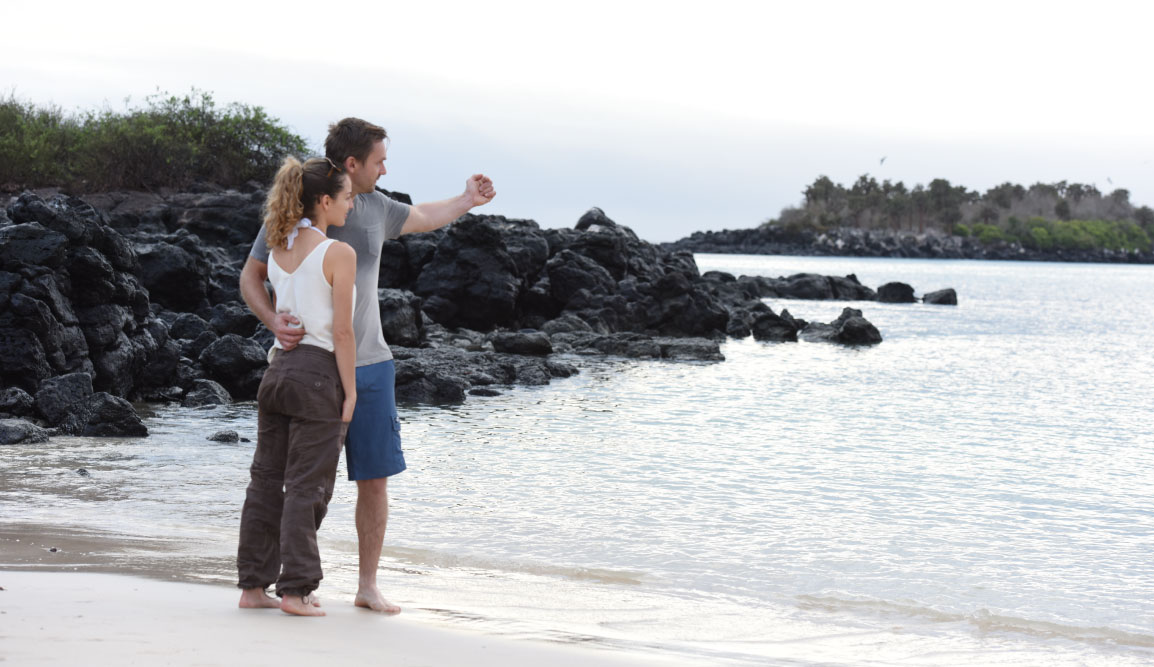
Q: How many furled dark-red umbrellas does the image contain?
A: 0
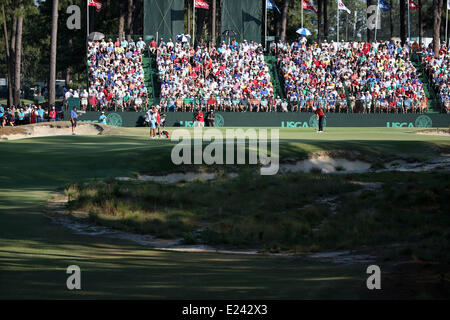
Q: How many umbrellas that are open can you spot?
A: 4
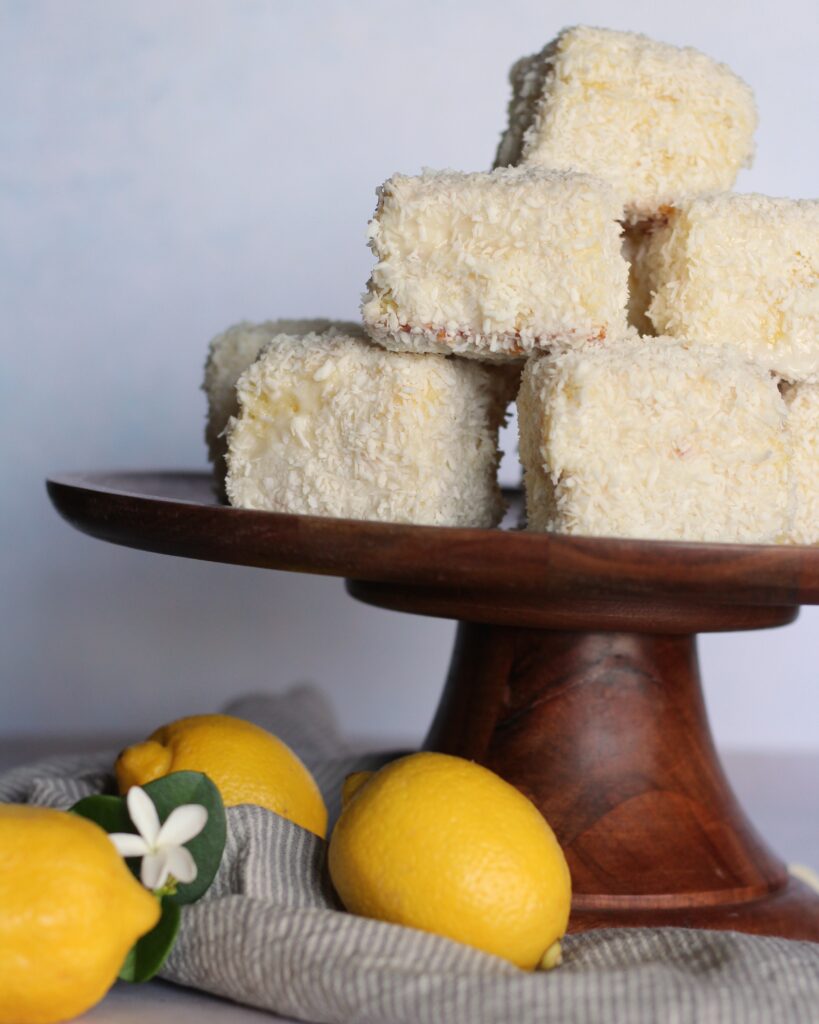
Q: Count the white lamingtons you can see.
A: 7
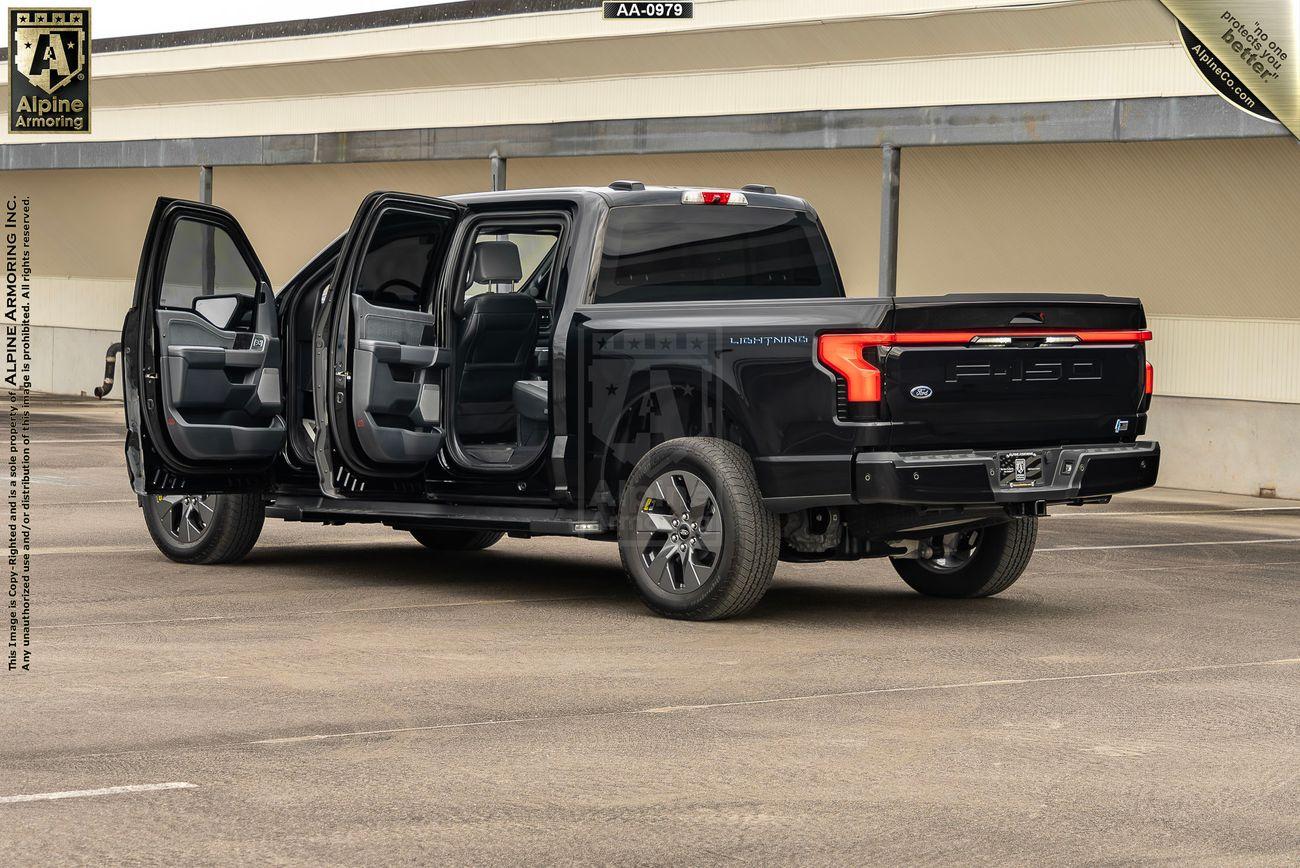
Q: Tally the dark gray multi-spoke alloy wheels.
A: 2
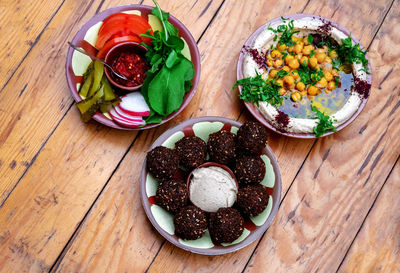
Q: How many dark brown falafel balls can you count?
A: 9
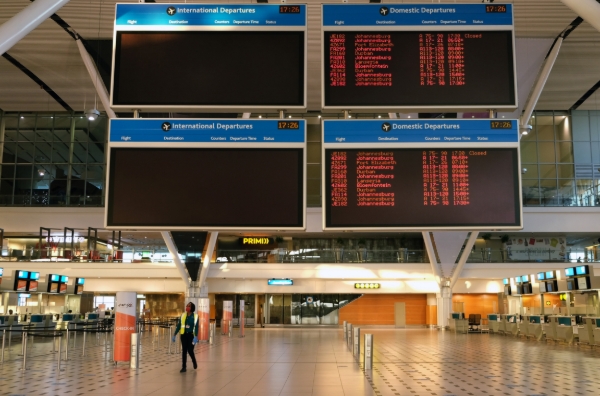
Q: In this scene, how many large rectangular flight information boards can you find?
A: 4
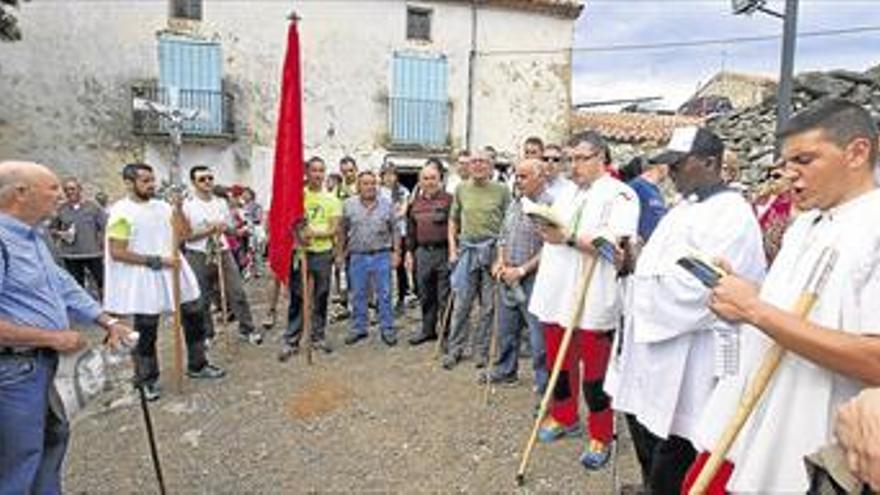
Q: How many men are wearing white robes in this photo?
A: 4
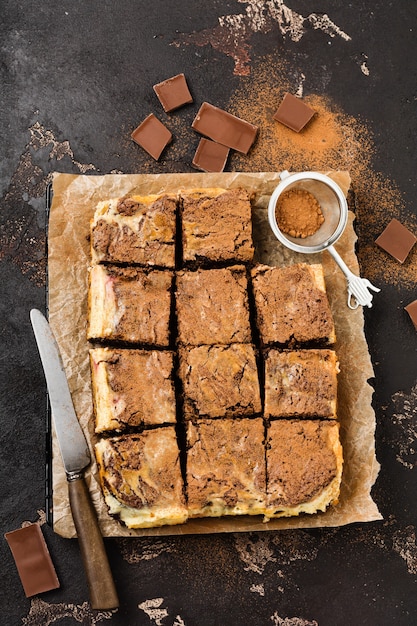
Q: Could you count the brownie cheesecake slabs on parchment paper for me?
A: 11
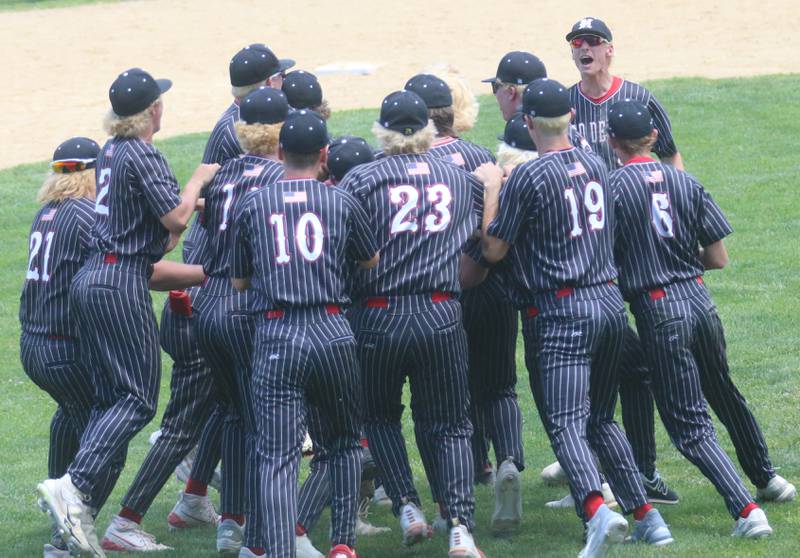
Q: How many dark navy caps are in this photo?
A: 14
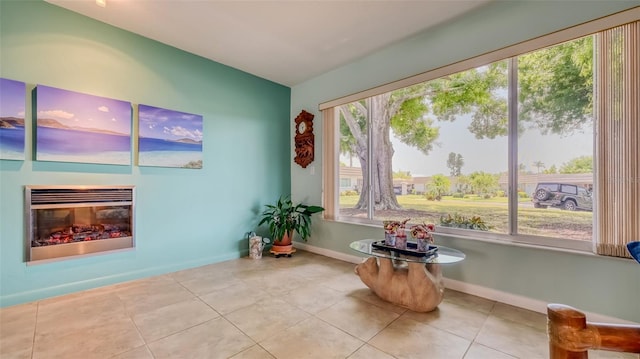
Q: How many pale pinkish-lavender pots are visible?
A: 3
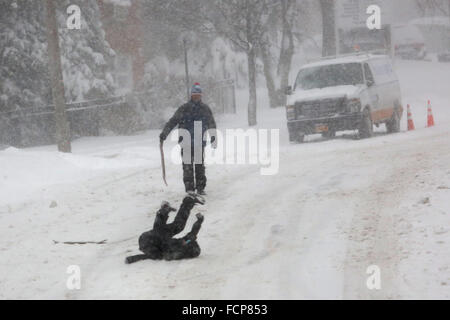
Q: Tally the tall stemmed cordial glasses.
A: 0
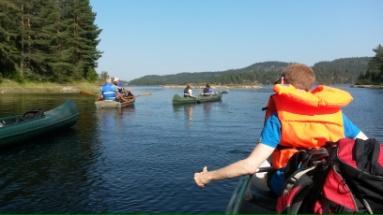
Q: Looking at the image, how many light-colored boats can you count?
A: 1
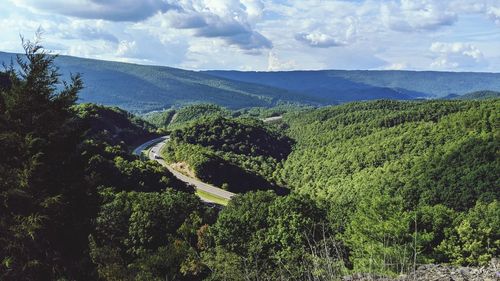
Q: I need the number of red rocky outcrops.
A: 0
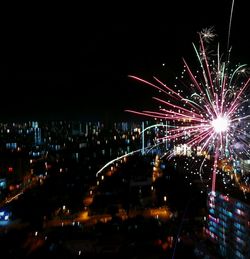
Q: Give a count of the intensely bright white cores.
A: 1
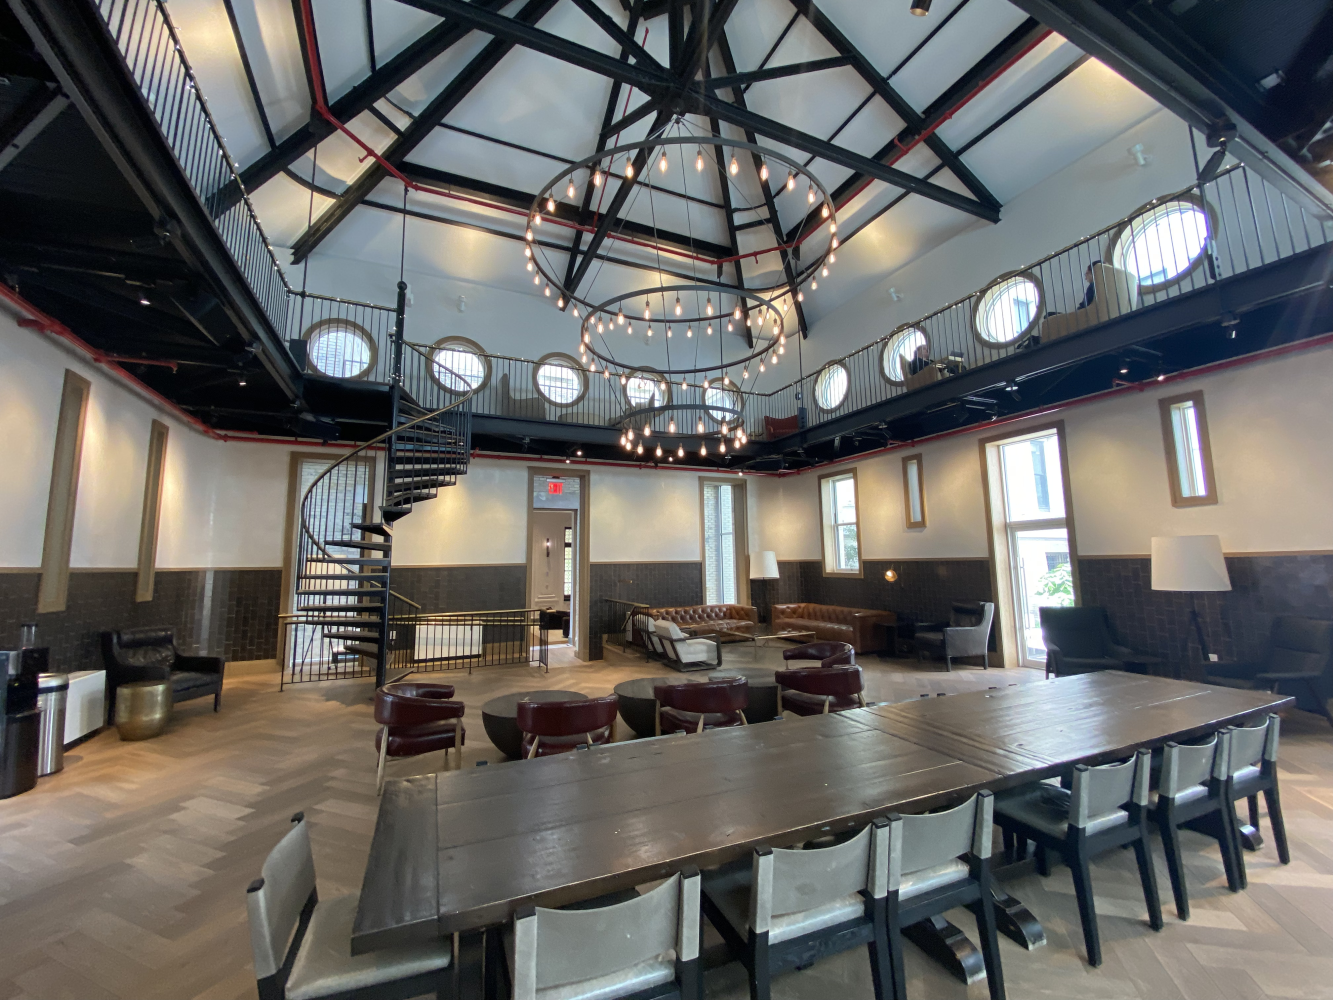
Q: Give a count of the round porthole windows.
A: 9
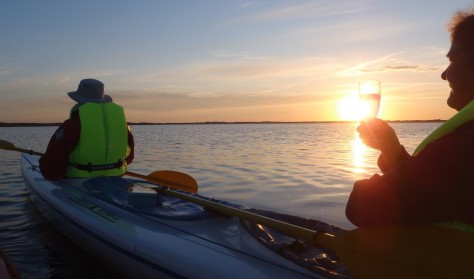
· · · · · · ·
# PROBLEM STATEMENT
Retype the full listing above precisely. Exclude each picture you find in it.

# ANSWER SECTION
Q: How many furled dark-red umbrellas does the image contain?
A: 0
Q: How many umbrellas that are open can you spot?
A: 4
Q: Count the white lamingtons you can see.
A: 7
Q: Tally the dark gray multi-spoke alloy wheels.
A: 2
Q: How many dark brown falafel balls can you count?
A: 9
Q: In this scene, how many large rectangular flight information boards can you find?
A: 4
Q: How many men are wearing white robes in this photo?
A: 4
Q: Could you count the brownie cheesecake slabs on parchment paper for me?
A: 11
Q: How many dark navy caps are in this photo?
A: 14
Q: How many pale pinkish-lavender pots are visible?
A: 3
Q: Tally the tall stemmed cordial glasses.
A: 0
Q: Looking at the image, how many light-colored boats can you count?
A: 1
Q: I need the number of red rocky outcrops.
A: 0
Q: Give a count of the intensely bright white cores.
A: 1
Q: Give a count of the round porthole windows.
A: 9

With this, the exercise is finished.